Where to store crypto?

There is another point that you should take into consideration such as the place to store your crypto-assets. To store and spend your bitcoins, a bitcoin wallet is needed. In other words, bitcoin is a digital currency and is not stored anywhere. The main task of the wallet is to store your digital keys and provide access to the bitcoin address and the ability to sign transactions.

Types of crypto wallets

By the way, there is a cold and hot type of wallet. Firstly, you can create and then log in to your hot wallet from any device with Internet access. Basically, any registration on a crypto-currency exchange is already the creation of a hot wallet. The cold wallet is a device that looks like a flash drive, with its own software environment inside, storing your private key. 

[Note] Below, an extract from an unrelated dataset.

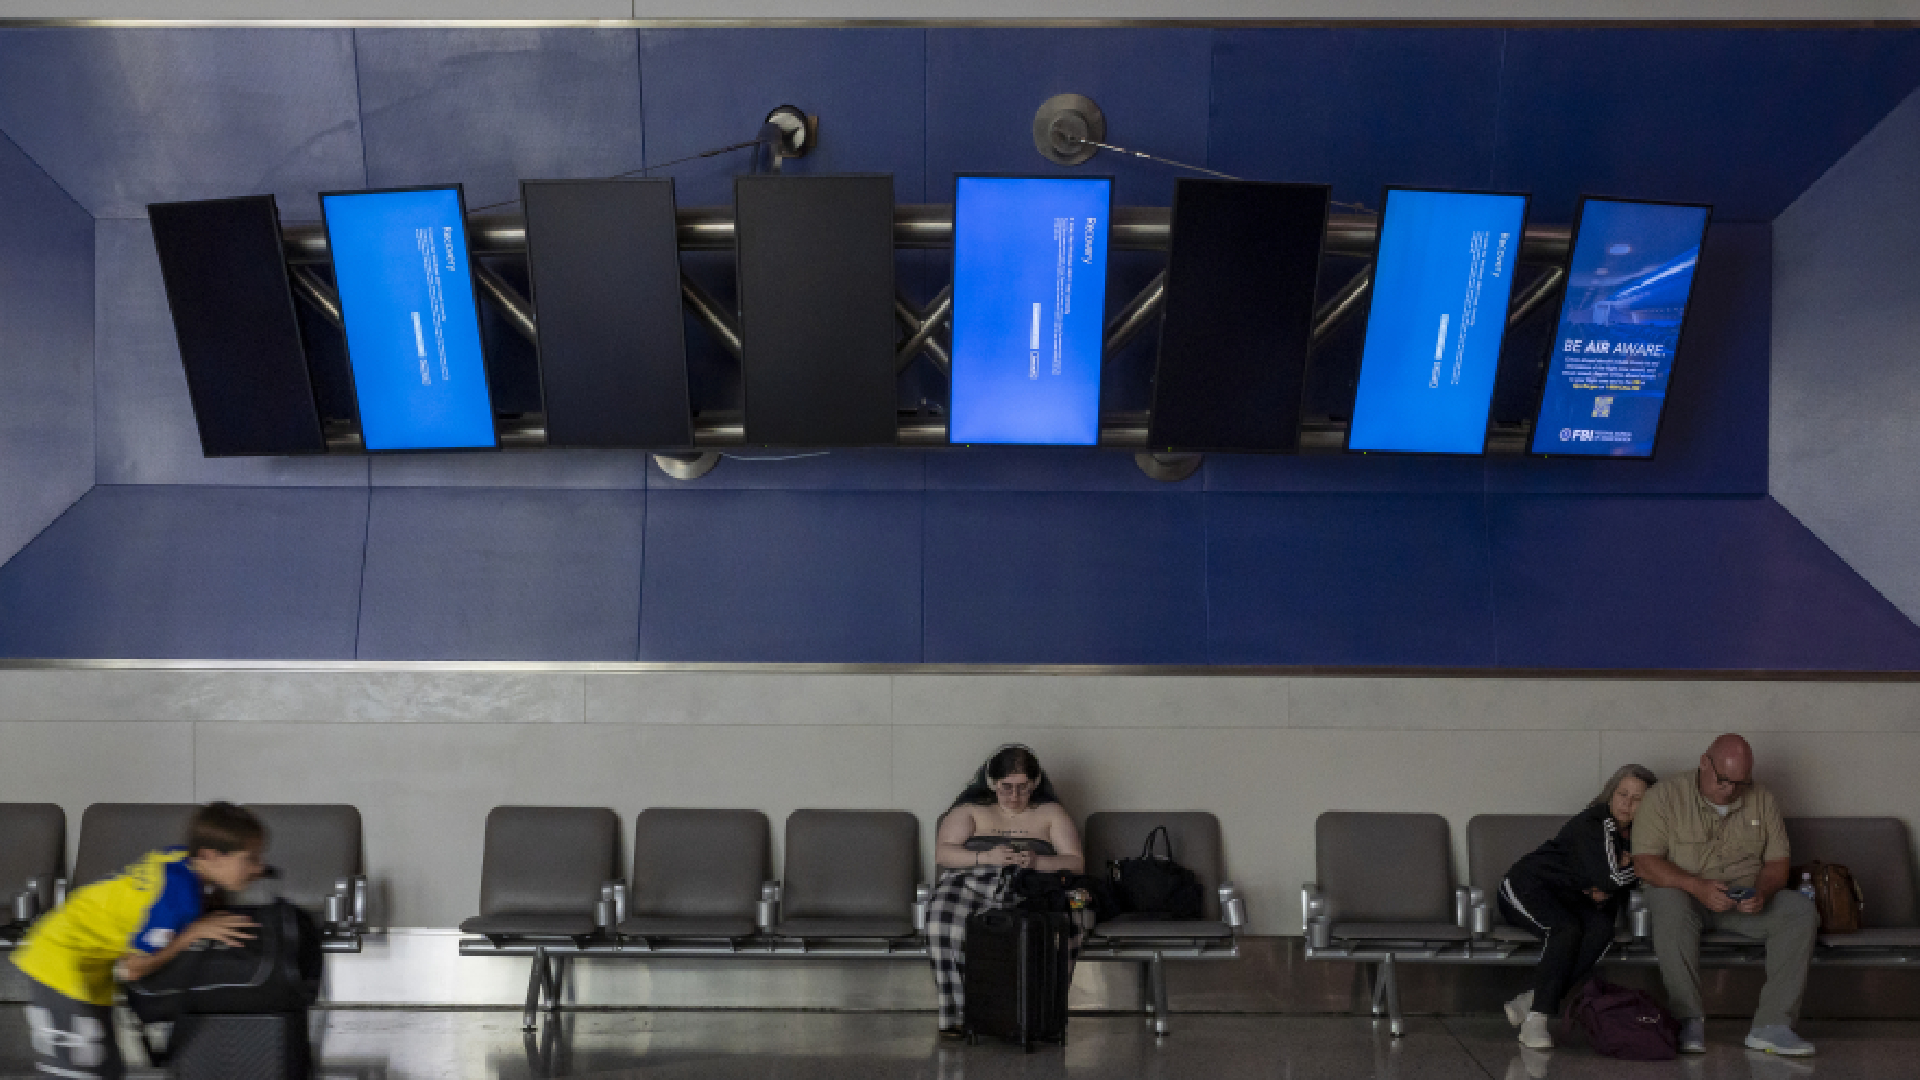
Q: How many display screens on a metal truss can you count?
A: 8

The wallet can be accessed by connecting the device to a computer without installing any programs on the PC. It is important to choose a secure and protected cryptocurrency exchange, as it guarantees the safety of your money. You can alternatively decide to manage your keys and transfer them to your own physical wallet. Pay attention not to lose it, you would definitely lose access to your crypto. 

How to chose?

It is important to choose a secure and protected cryptocurrency exchange, as it guarantees the safety of your money. You can alternatively decide to manage your keys and transfer them to your own physical wallet. Pay attention not to lose it, you would definitely lose access to your crypto. 

Keep also in mind that cryptocurrency transactions cannot be reversed. The safety of your crypto-assets depends on how thoughtful your choice is.  If you lose or accidentally delete the private key, you will not be able to restore access to the wallet. This is why good wallets offer backup and reliable data protection. 

However, buying bitcoin or any cryptocurrency is not complicated when you are informed about market functioning and its features. Analyzing the news, events in the world, economic and political factors, you have all chances to buy crypto preventing possible risks.